> **DATASET RECORDS**:
----

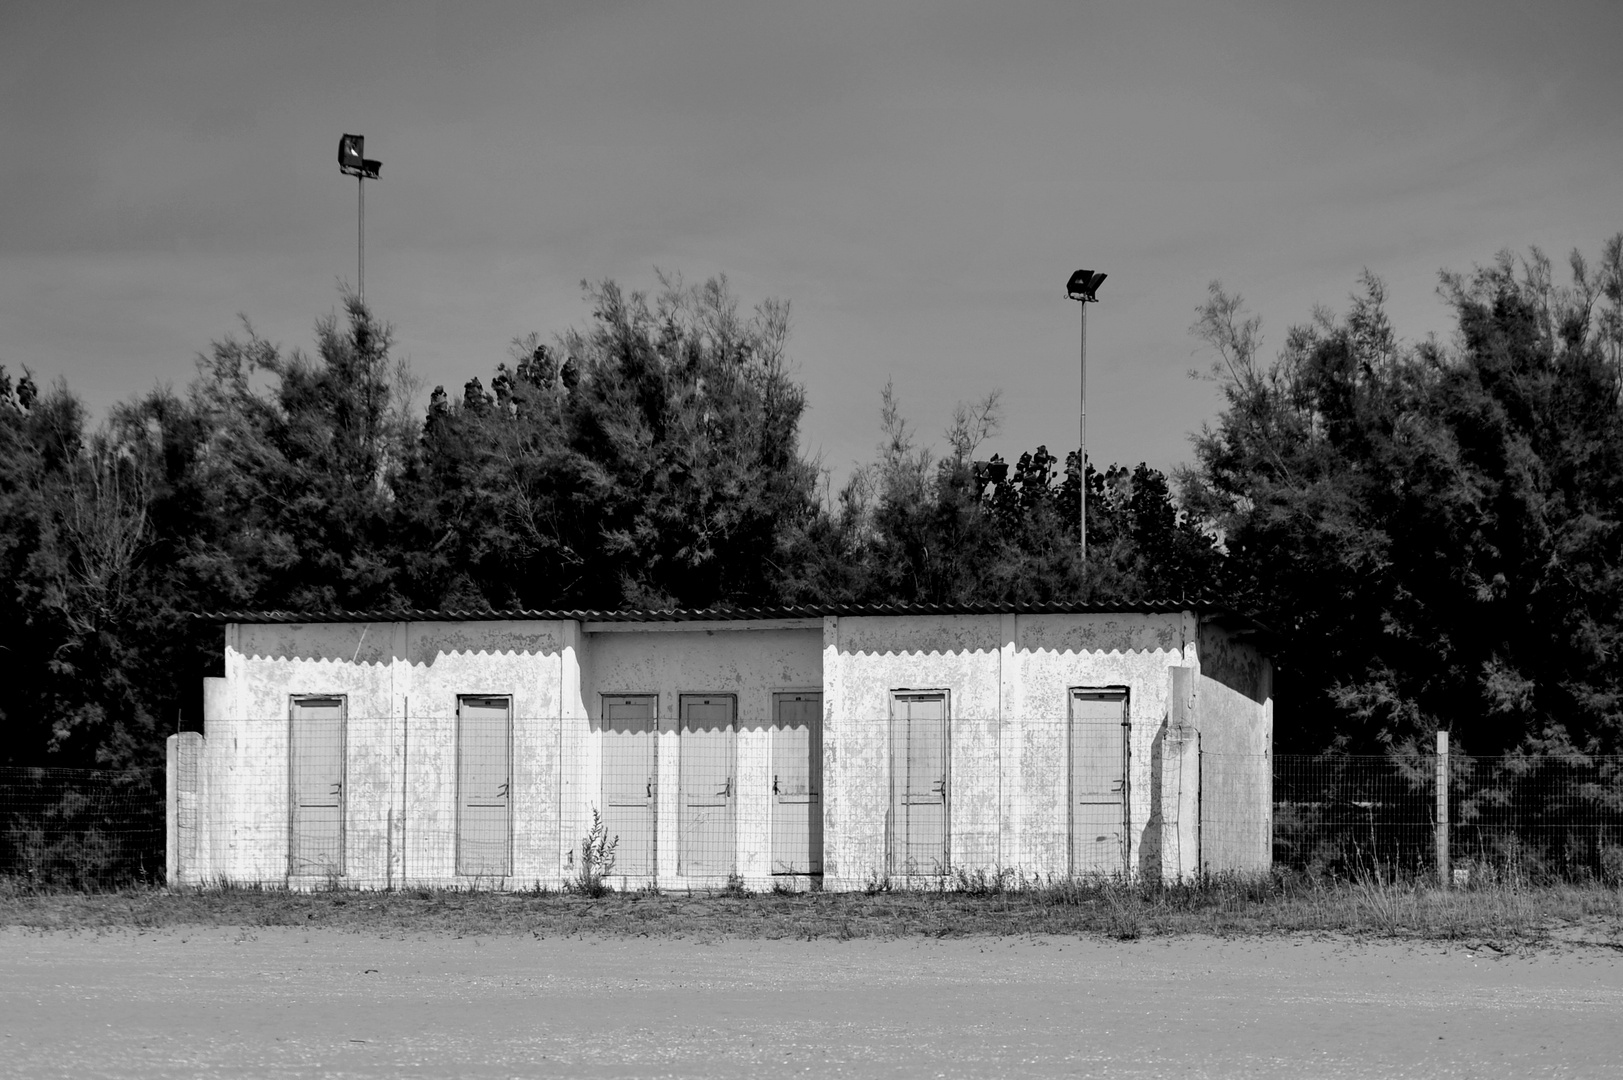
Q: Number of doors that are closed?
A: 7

----

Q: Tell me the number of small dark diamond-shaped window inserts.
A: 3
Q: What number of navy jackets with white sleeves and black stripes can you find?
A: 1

----

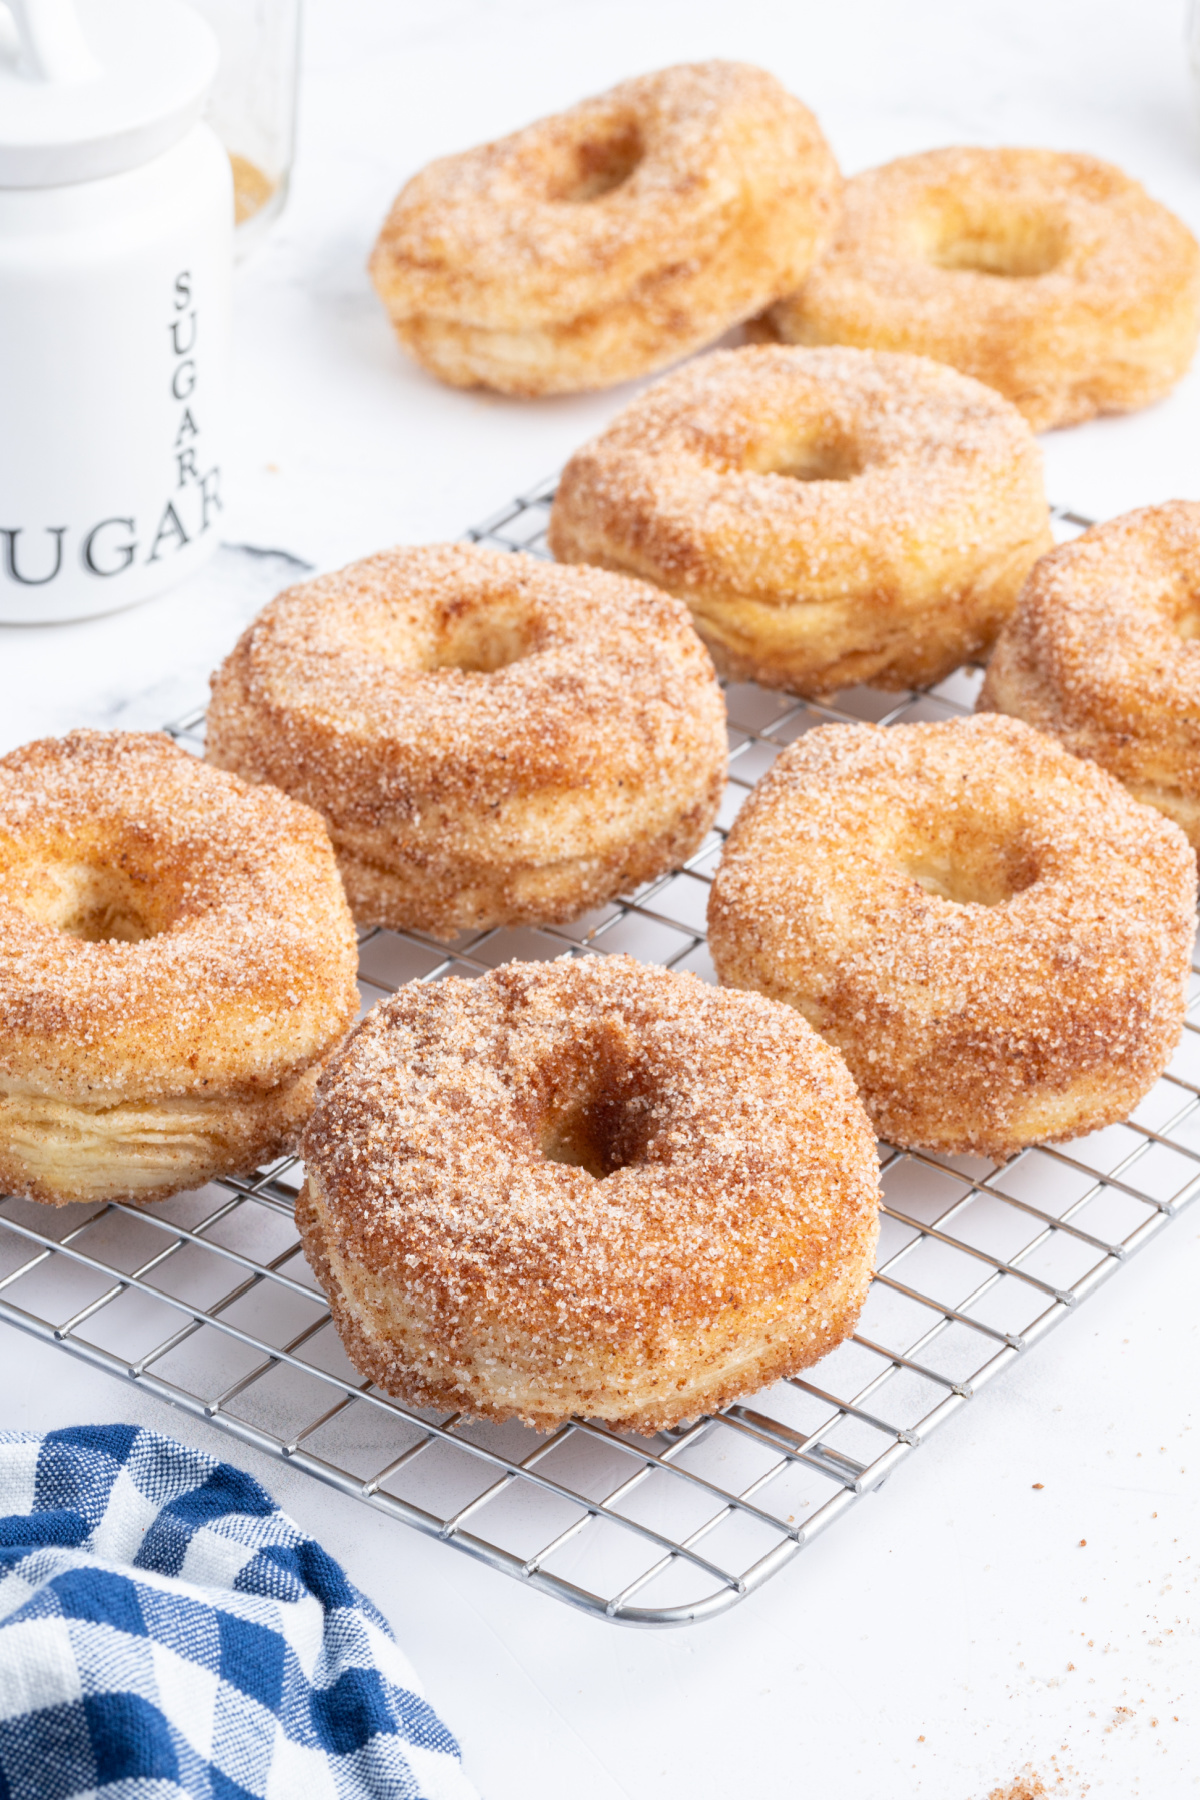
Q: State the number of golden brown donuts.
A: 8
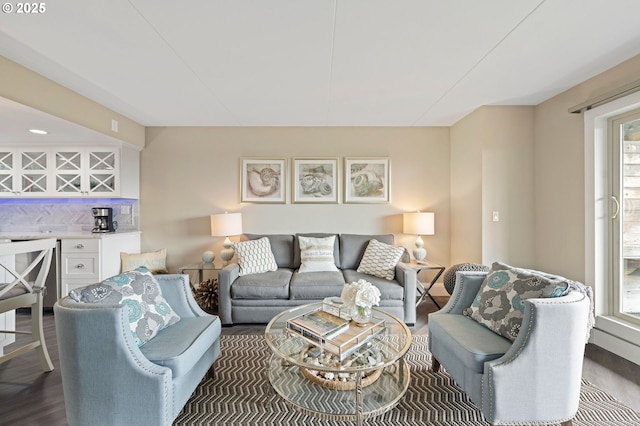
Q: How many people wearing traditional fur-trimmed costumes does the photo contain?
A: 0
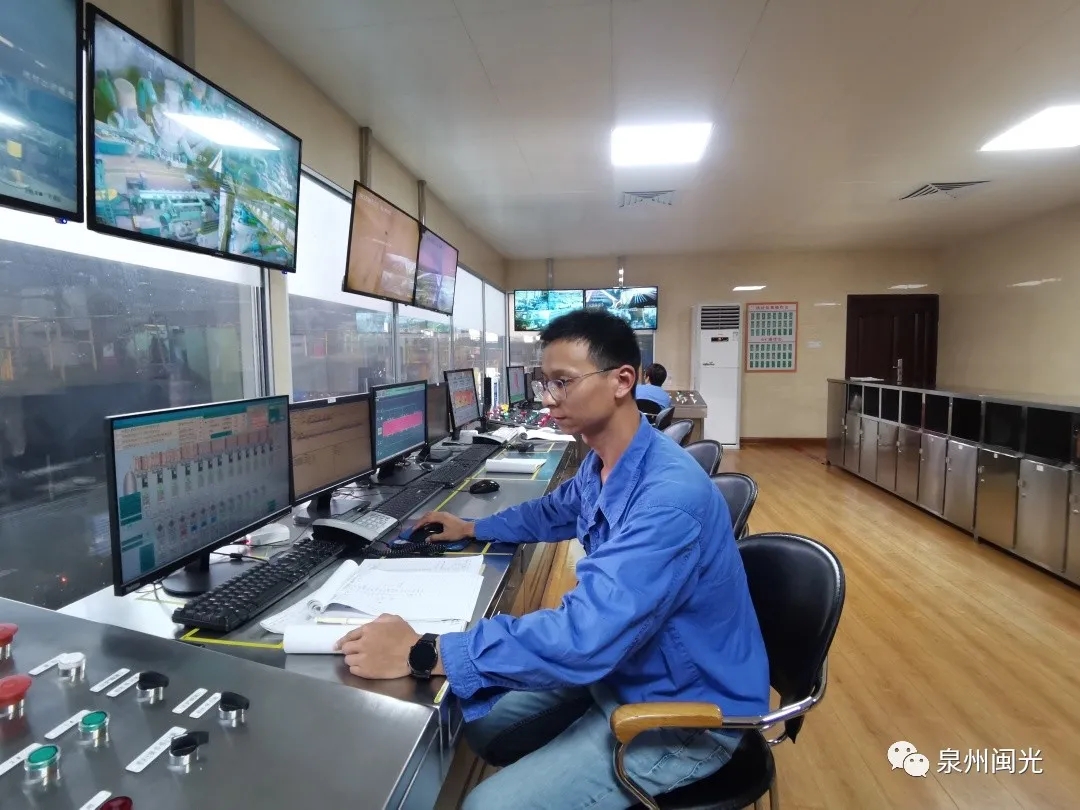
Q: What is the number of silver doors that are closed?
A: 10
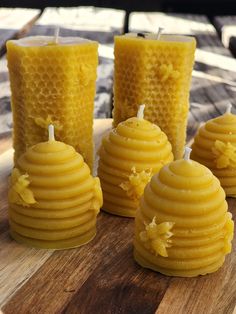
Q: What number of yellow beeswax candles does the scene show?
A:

----

For this exercise, copy every line of the data that holds "does".

Q: How many people wearing traditional fur-trimmed costumes does the photo contain?
Q: What number of yellow beeswax candles does the scene show?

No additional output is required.